Una piccola roccia spaziale si è recentemente schiantata sulla superficie di Marte, producendo un nuovo cratere che i ricercatori stimano abbia un’ampiezza di 15-16 metri. La nuova e spettacolare caratteristica è chiaramente visibile in un’immagine rilasciata dal Mars Reconnaissance Orbiter (MRO) della NASA. Il veicolo continua a mandare immagini del Pianeta Rossa da oltre 13 anni utilizzando la sua High Resolution Imaging Science Experiment (HiRISE) e fotografando fasce di terra più ampie con la sua Context Camera (CTX) a risoluzione più bassa.
Un’immagine a colori di HiRISE (in alto), scattata ad aprile ma postata di recente, mostra una grande macchia nera e blu sul paesaggio nel mezzo di un’area altrimenti piatta. Poiché MRO non può guardare ovunque allo stesso momento, non è chiaro esattamente quando si sia formato il nuovo cratere. Le migliori stime sono quelle tra settembre 2016 e febbraio 2019, spiegano gli scienziati.

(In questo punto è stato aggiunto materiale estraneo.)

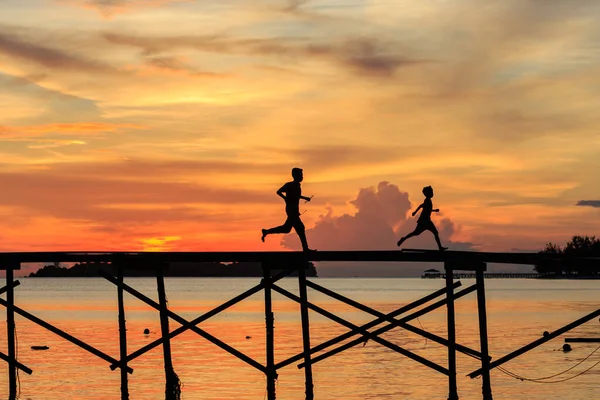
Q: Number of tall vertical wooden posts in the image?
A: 7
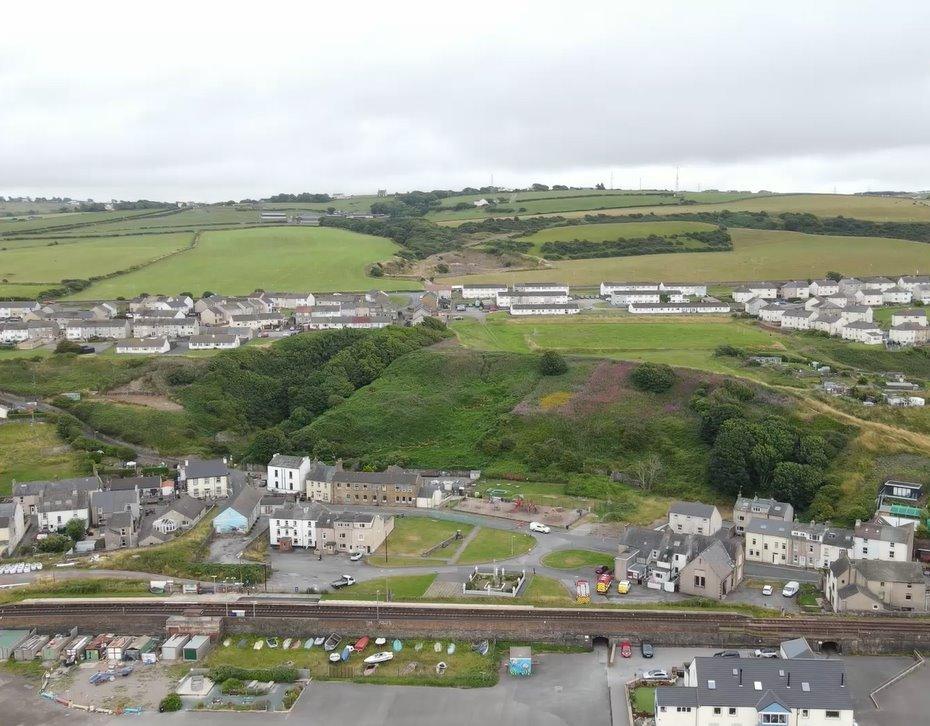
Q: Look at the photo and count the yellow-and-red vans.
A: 2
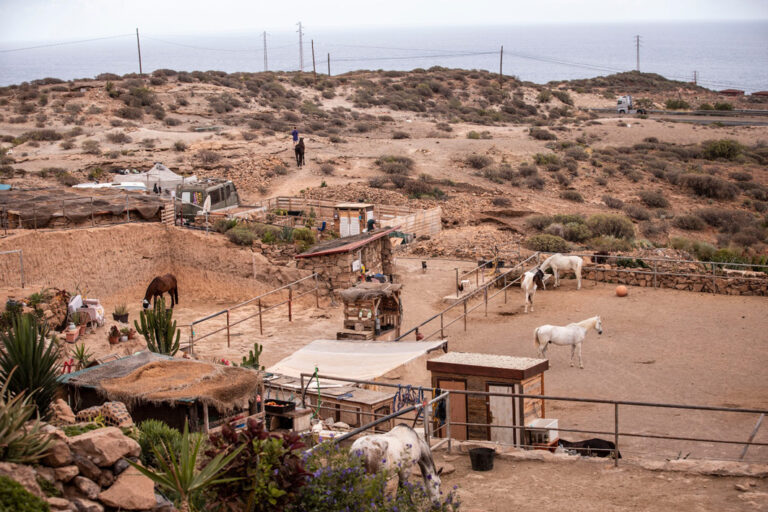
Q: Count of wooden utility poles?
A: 4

“È un promemoria di cosa c’è lì fuori”, ha detto Bray a Space.com. Ha spiegato che Marte è un posto dinamico, completo di mutevoli dune di sabbia e dust devil vorticosi, ma trova i crateri le caratteristiche più interessanti della superficie del Pianeta Rosso. Bray ha aggiunto che la affascina il colore di questo nuovo cratere, perché riesce a vedere chiaramente l’onda d’urto, una zona scura dove la polvere è stata spostata dalla superficie. Sotto c’è probabilmente roccia basaltica, sulla base di quello che sappiamo della geologia di Marte e dei colori rappresentati nell’immagine. Ci sono anche zone con una sfumatura bluastra, che potrebbe essere ghiaccio esposto. Anche se il cratere si è formato nella regione delle Valles Marineris, vicino all’equatore relativamente caldo del pianeta, è possibile che potesse esserci un po’ di ghiaccio al di sotto della polvere, ha spiegato Bray.